Each case is { input: ..., expected: ..., metadata: { tags, source, etc. } }. The expected field's format depends on the scoring method (a string for exact match, a rubric for LLM-as-judge, a sample acceptable response for similarity).

Store the dataset as a checked-in JSON file in your repo. Version it. When you add cases, commit them. Treat it as documentation of "what good looks like" for this prompt.

Scoring methods: which one when

Three primary methods, each fits different output shapes:

Method	Best for	Speed	Reliability
Exact match	Structured outputs (JSON, classification labels, enums)	Instant	Perfect when applicable
LLM-as-judge	Free-form text, multi-criteria quality, "is this answer correct"	Slow (LLM call per case)	Good with the right judge prompt
Embedding similarity	"Is this semantically close to the expected answer?"	Fast	Moderate — fails on negations

Exact match is your first choice when the output is structured. If the prompt produces JSON, hash the parsed object and compare to the expected. If it classifies into 5 buckets, compare the chosen bucket. If it extracts a phone number, normalise and compare.

Embedding similarity is the next tier — for outputs where two valid responses can phrase the same thing differently. Embed the model output and the expected output, take the cosine similarity, threshold at 0.85 or so. Works for "summarise this paragraph" or "answer this factual question" cases.
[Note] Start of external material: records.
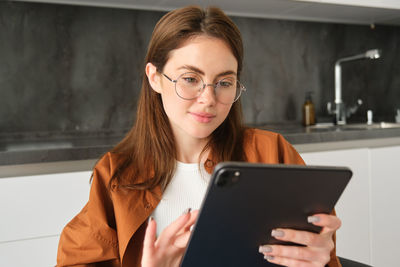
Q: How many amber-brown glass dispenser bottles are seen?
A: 1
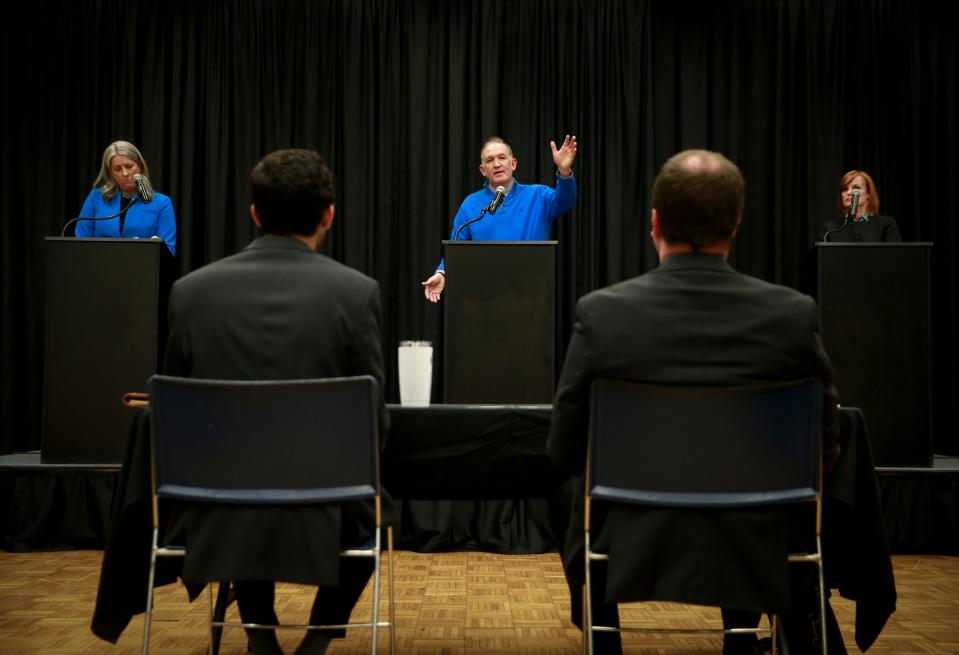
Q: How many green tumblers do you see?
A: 0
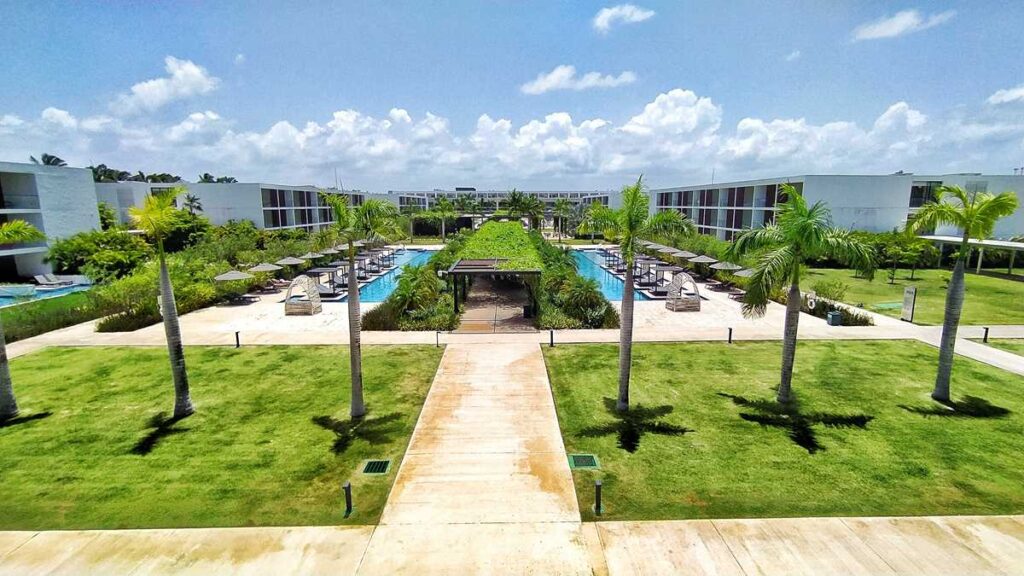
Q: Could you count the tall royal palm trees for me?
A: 6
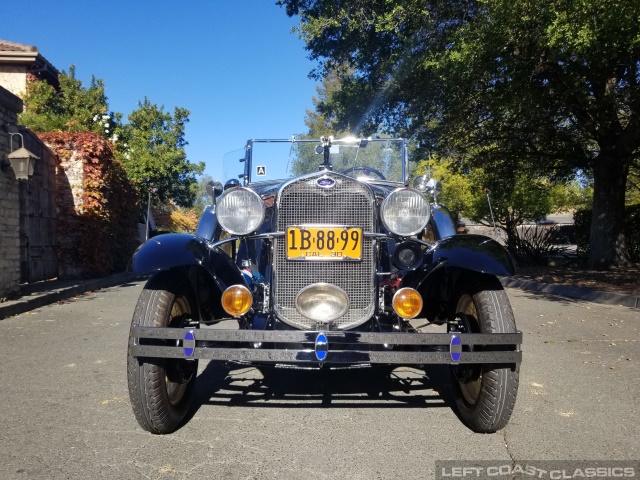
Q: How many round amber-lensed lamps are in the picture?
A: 2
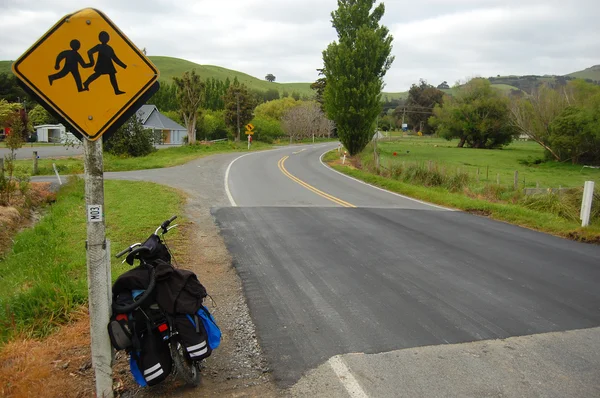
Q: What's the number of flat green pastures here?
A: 1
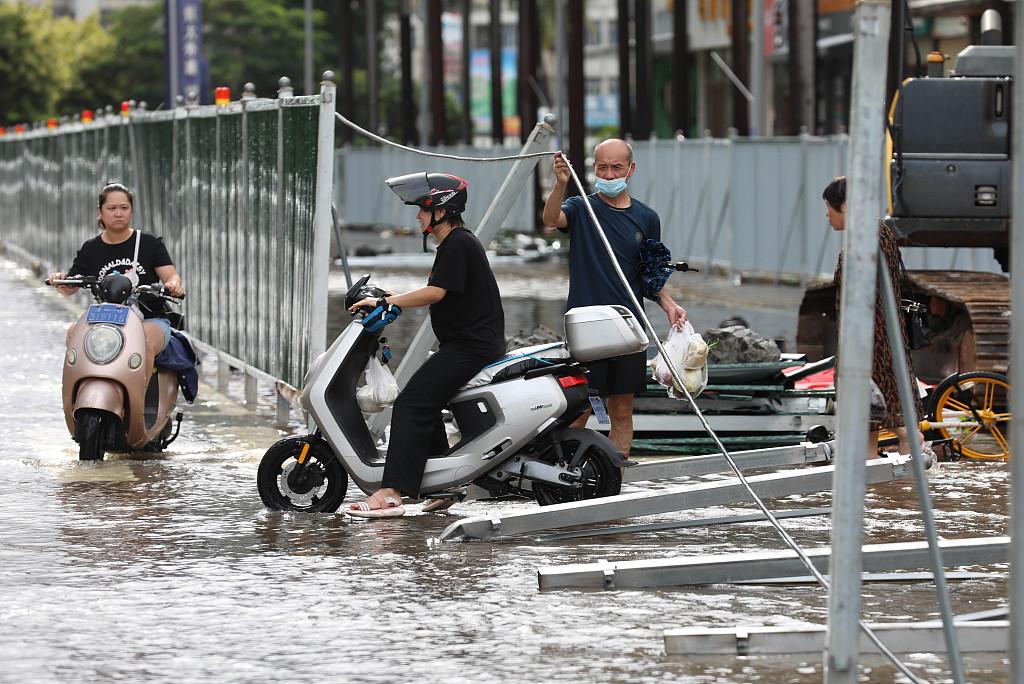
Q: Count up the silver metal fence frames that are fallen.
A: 4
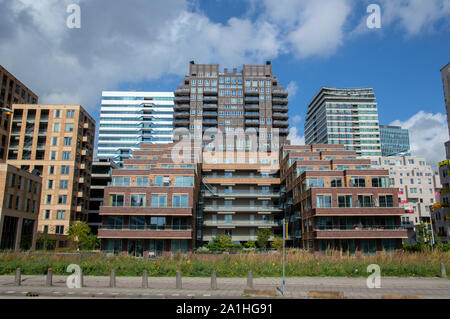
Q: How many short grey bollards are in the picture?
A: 9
LLM-as-judge is the catch-all for everything that doesn't have an objective answer. Cover the workhorse pattern below.

LLM-as-judge: the workhorse for free-form outputs

The pattern: a second LLM call evaluates the first LLM's output against criteria you specify.

code

You are an evaluator. You will be given a user question, the assistant's answer,
and (optionally) a reference answer. Score the assistant's answer on:

1. Correctness: are the facts accurate? (0-5)
2. Completeness: does it address all parts of the question? (0-5)
3. Tone: appropriate for a customer-support context? (0-5)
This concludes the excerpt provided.